A coalition including bankers alleges that the national consumer bureau illegally expanded its regulatory reach in creating and enforcing national fair-housing rules.
WASHINGTON – The American Bankers Association (ABA) joined a coalition of groups filed a lawsuit against the Consumer Financial Protection Bureau (CFPB) and Rohit Chopra in his official capacity as director of the CFPB. In addition to ABA, the group includes the U.S. Chamber of Commerce, Longview Chamber of Commerce, Texas Bankers Association, Independent Bankers Association of Texas, Texas Association of Business and the Consumer Bankers Association.
The litigation challenges CFPB’s recent update to the Unfair, Deceptive, or Abusive Acts or Practices (UDAAP) section of the CFPB’s exam manual. It claims CFPB exceeds its statutory authority and violates the Administrative Procedure Act (APA) in three ways:
- The Bureau is exceeding its statutory authority outlined in the Dodd-Frank Act.
- The updated manual is “arbitrary” and “capricious.
- It violates the APA’s procedural requirements because it constitutes a legislative rule that failed to go through notice and comment.
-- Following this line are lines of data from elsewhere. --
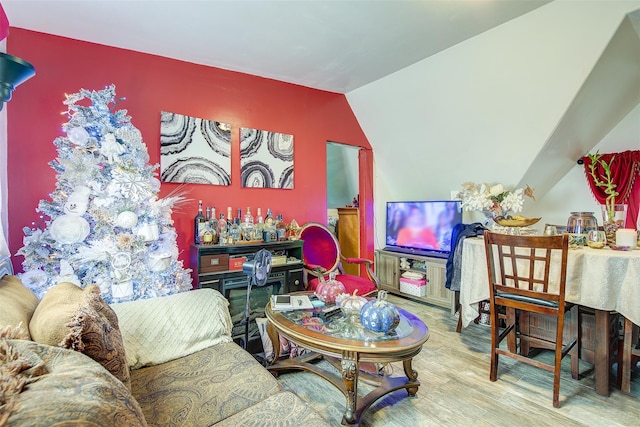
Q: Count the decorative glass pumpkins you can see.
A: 3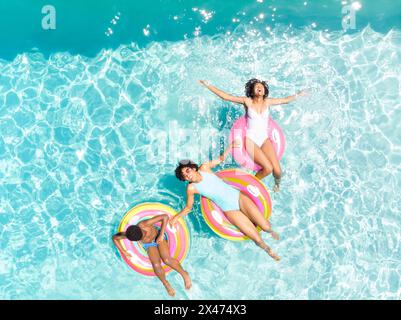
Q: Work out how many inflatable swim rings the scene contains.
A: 3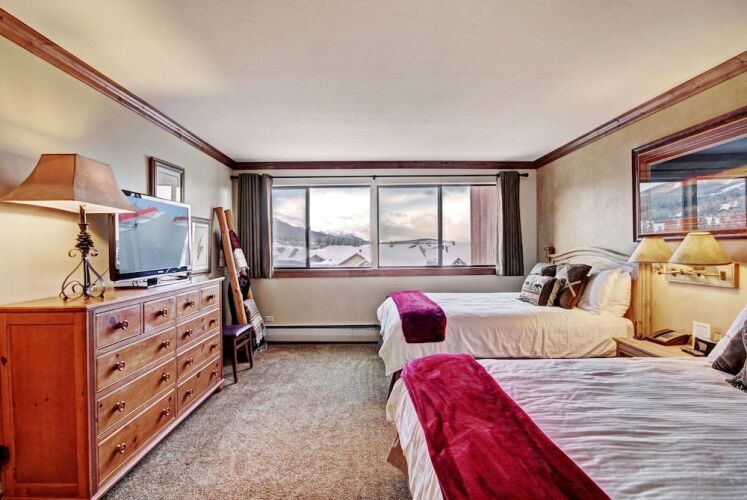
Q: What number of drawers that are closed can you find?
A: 10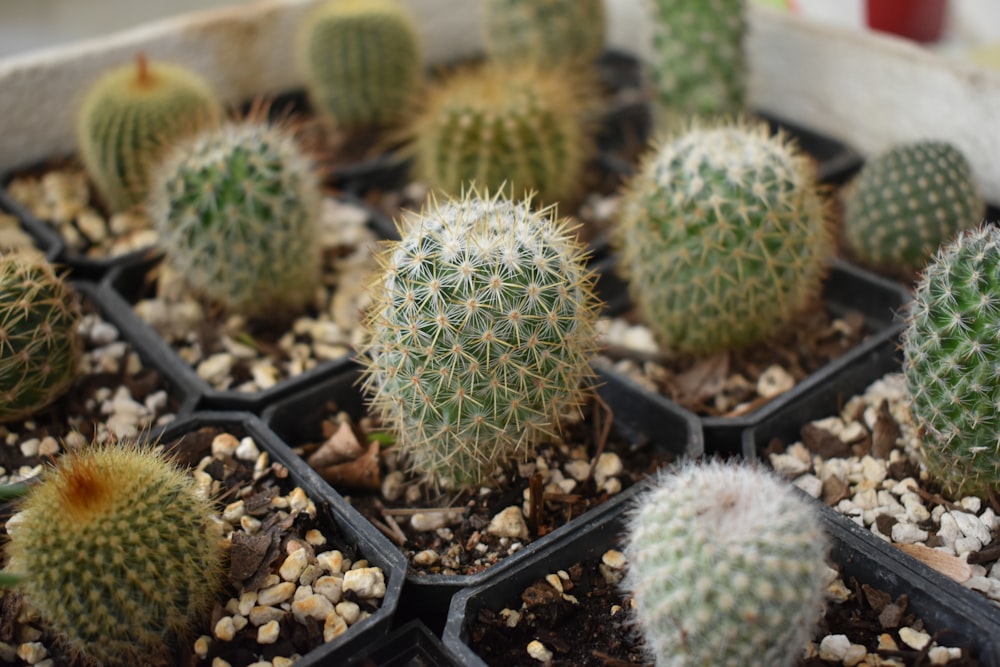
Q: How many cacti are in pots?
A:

The suit also calls into question the CFPB’s funding structure.
In the filing, ABA and the coalition say they fully support fair enforcement of the nation’s nondiscrimination laws – but they “cannot stand by while a federal agency exceeds its statutory authority, creates regulatory uncertainty, and imposes costly burdens on the business community.”
They also says CFPB didn’t give them – or the public – a chance to raise their concerns through a usual public-comment period.
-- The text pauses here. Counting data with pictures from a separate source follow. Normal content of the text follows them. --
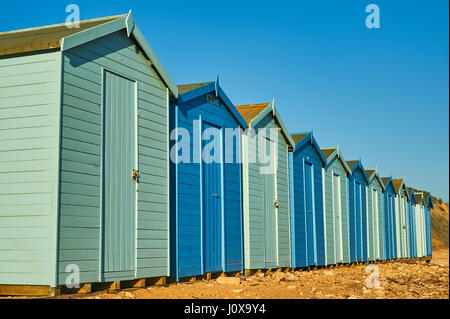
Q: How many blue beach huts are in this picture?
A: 6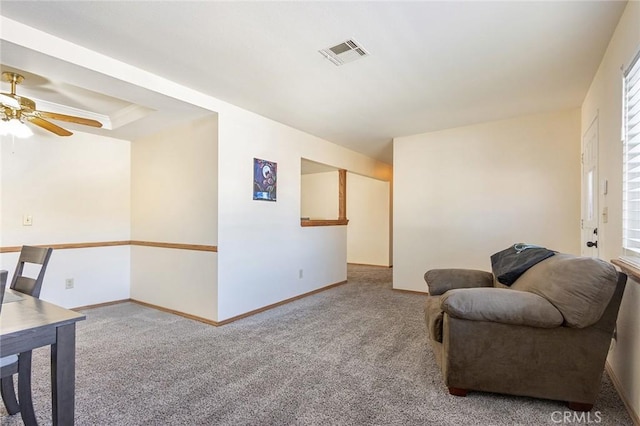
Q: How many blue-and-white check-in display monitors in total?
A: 0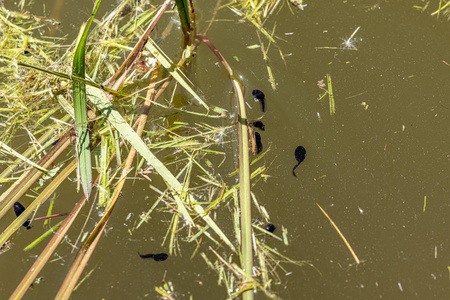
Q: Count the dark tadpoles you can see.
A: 7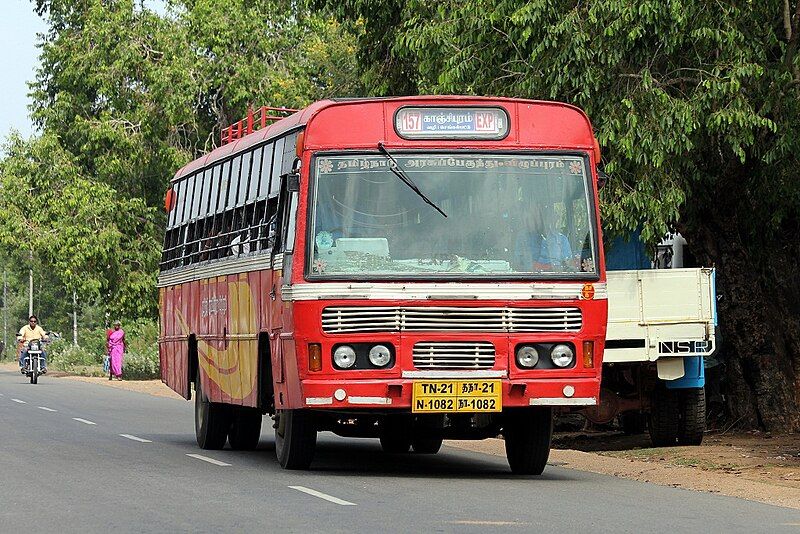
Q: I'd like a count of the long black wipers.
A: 1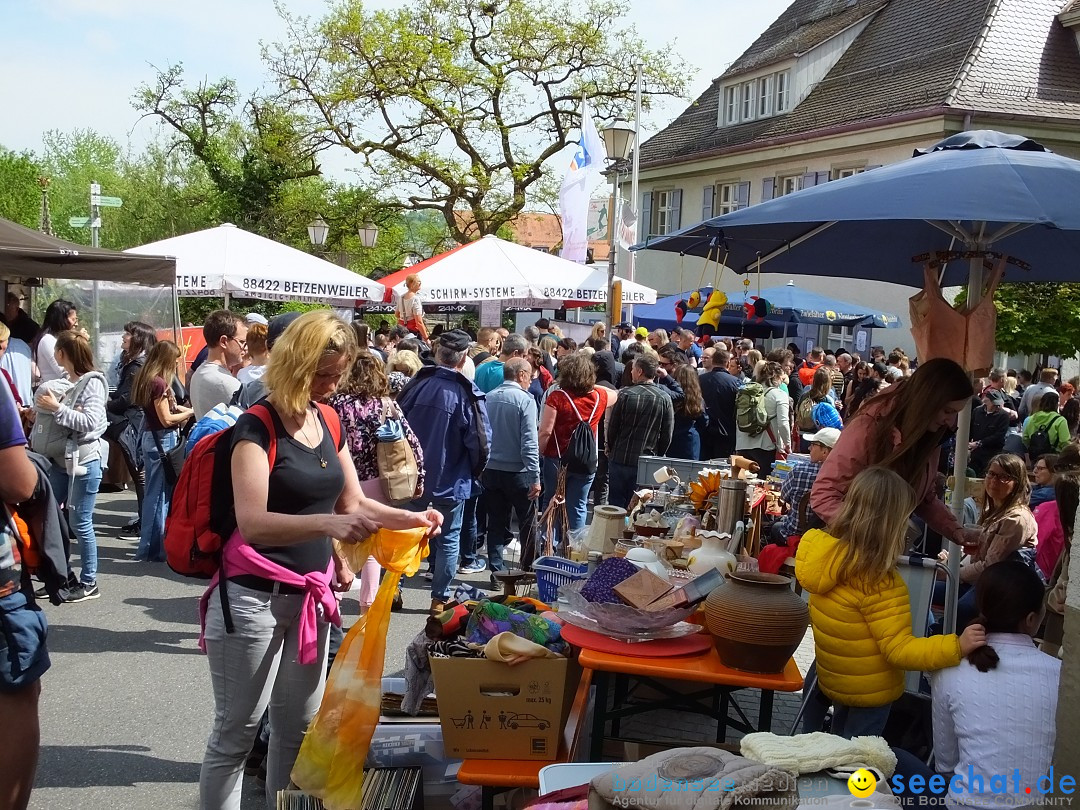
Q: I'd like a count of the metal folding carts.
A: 0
“This Court’s intervention is needed to ensure that the CFPB is accountable to legal constraints, the rule of law, and the public as it pursues an aggressive agenda with far-reaching implications for the American economy, Plaintiffs, and their members,” according to the lawsuit.
In June, ABA says it gave its recent legal analysis to the CFPB and other groups shared details about ways CFPB exceeded its legal authority, “contrary to law and subject to legal challenge.”
“The CFPB’s decision to dramatically expand its regulatory reach without any input from the public was not authorized by statute and has significant implications for consumers, banks and the broader financial markets,” says ABA President and CEO Rob Nichols. “This is a step we did not want to take, but it was a necessary step given the extraordinary actions of the CFPB.”
The lawsuit, filed in the United States District Court for the Eastern District of Texas, can be downloaded though ABA’s website.